▶ _Stored data_
++++++++

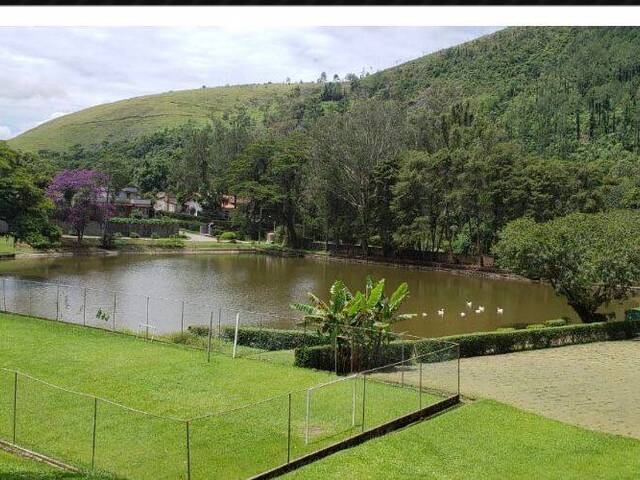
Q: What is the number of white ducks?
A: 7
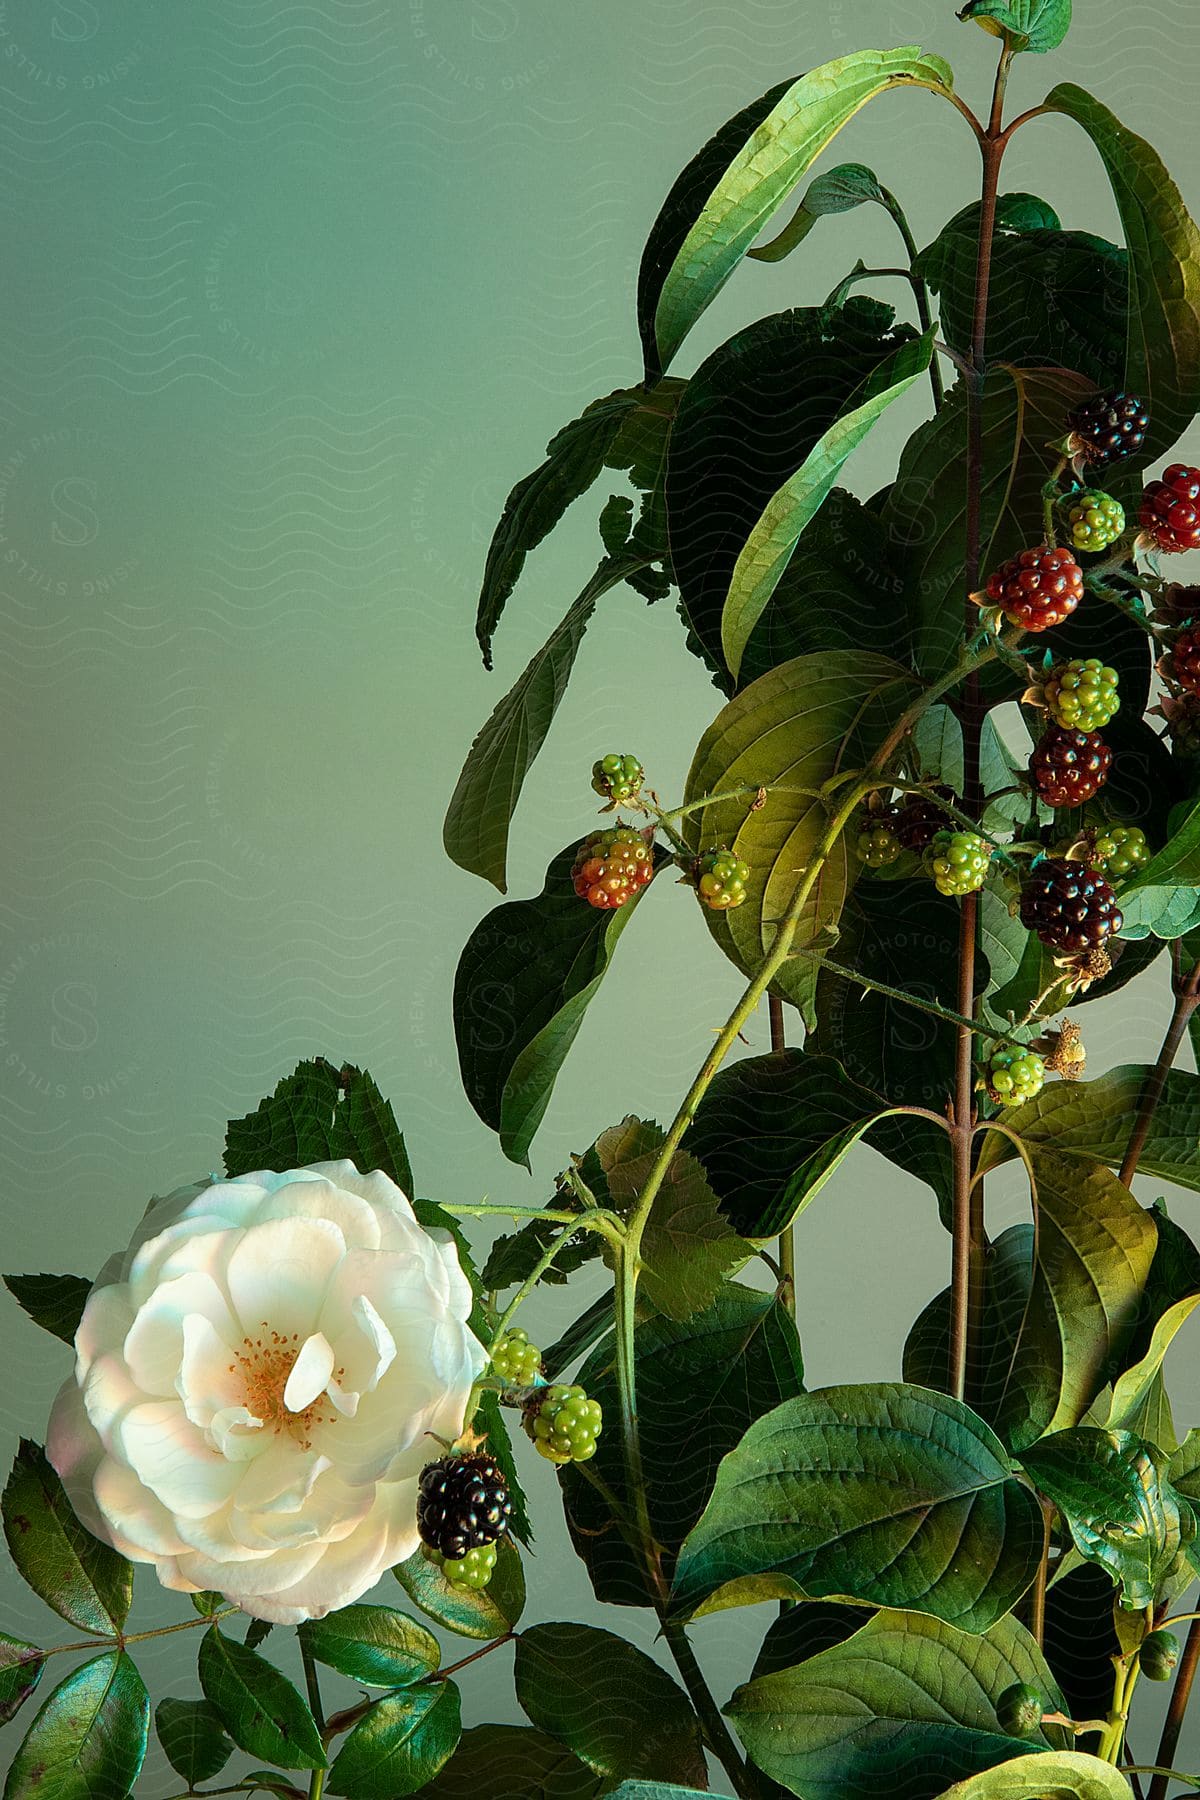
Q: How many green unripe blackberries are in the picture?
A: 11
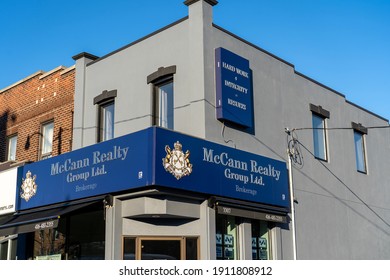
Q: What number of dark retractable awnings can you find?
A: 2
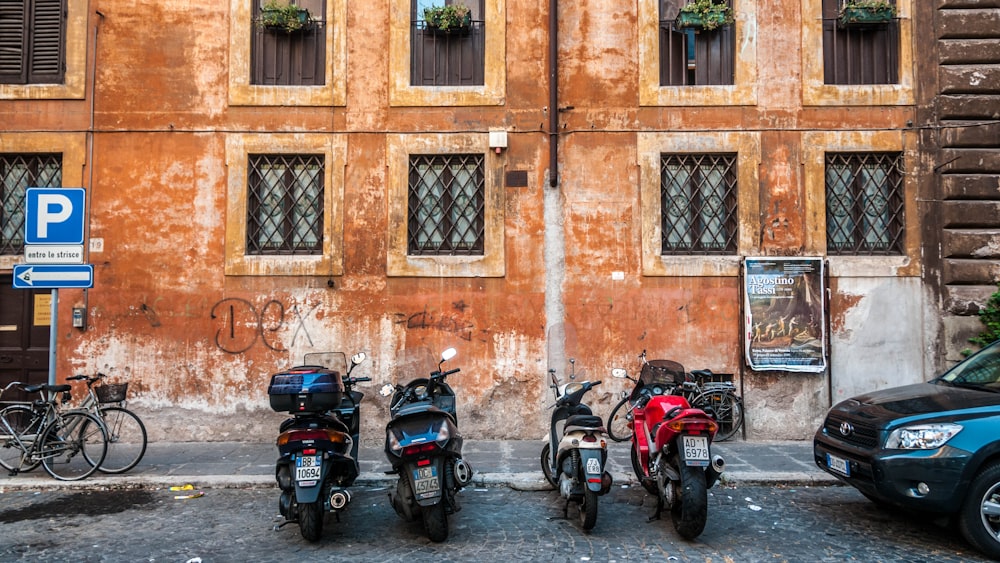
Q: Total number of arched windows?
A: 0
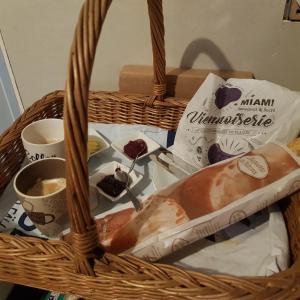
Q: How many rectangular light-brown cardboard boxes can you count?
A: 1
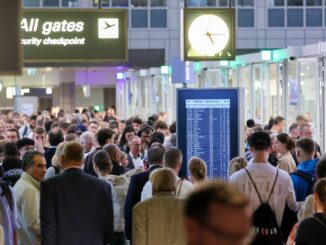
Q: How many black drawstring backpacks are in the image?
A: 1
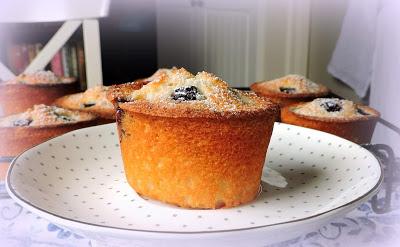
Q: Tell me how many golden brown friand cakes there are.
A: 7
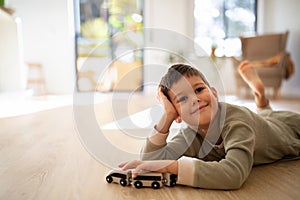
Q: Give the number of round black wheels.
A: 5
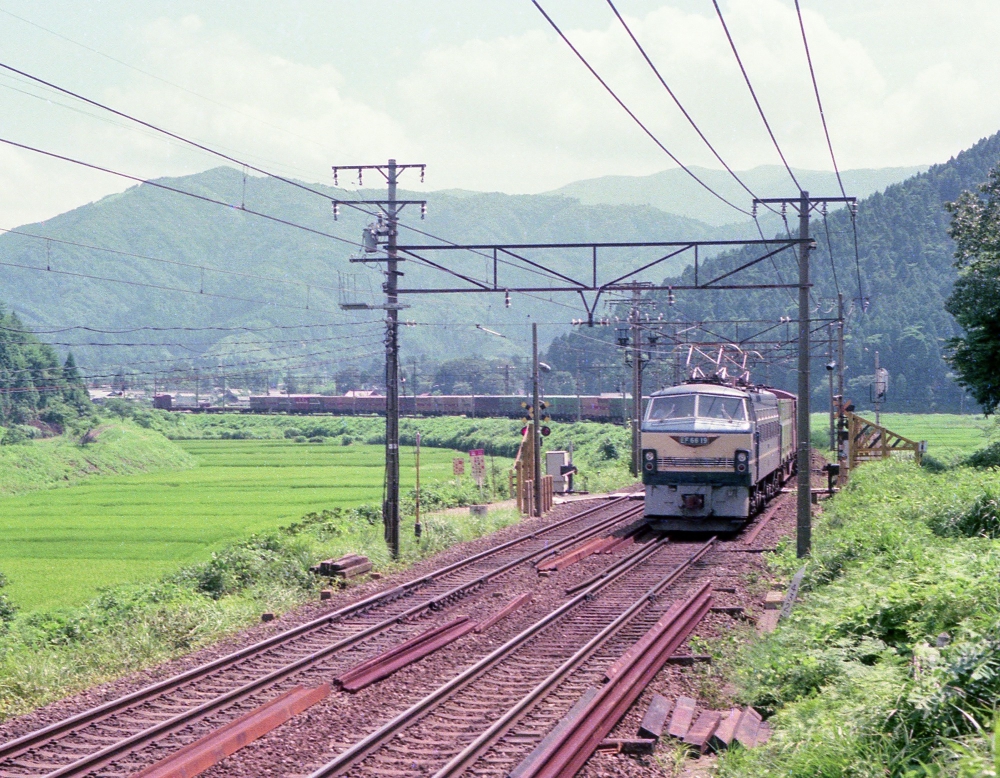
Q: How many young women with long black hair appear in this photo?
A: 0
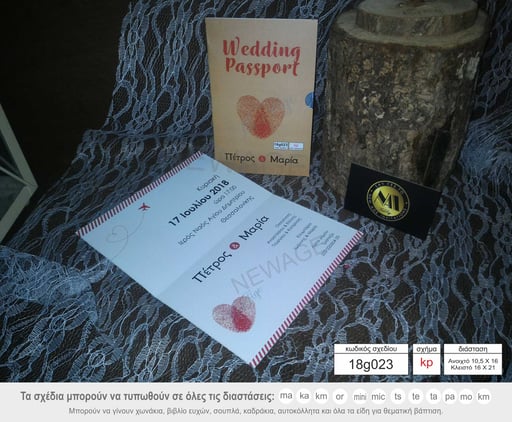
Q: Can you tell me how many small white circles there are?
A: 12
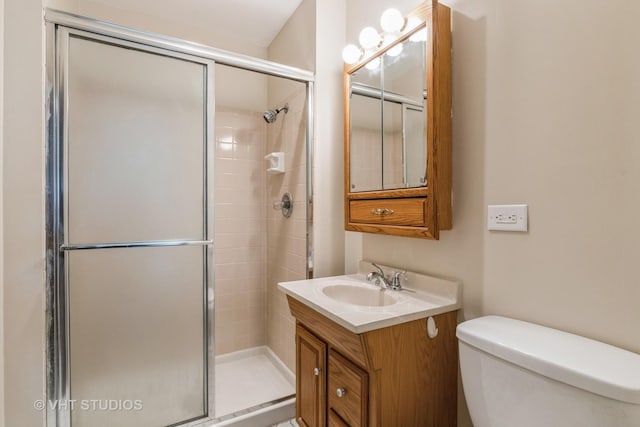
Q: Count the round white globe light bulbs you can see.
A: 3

++++++++

▶ _What is being asked_
Every line above that contains "there" counts once. Give the number of those lines and nothing more.

▶ _Exercise answer_
2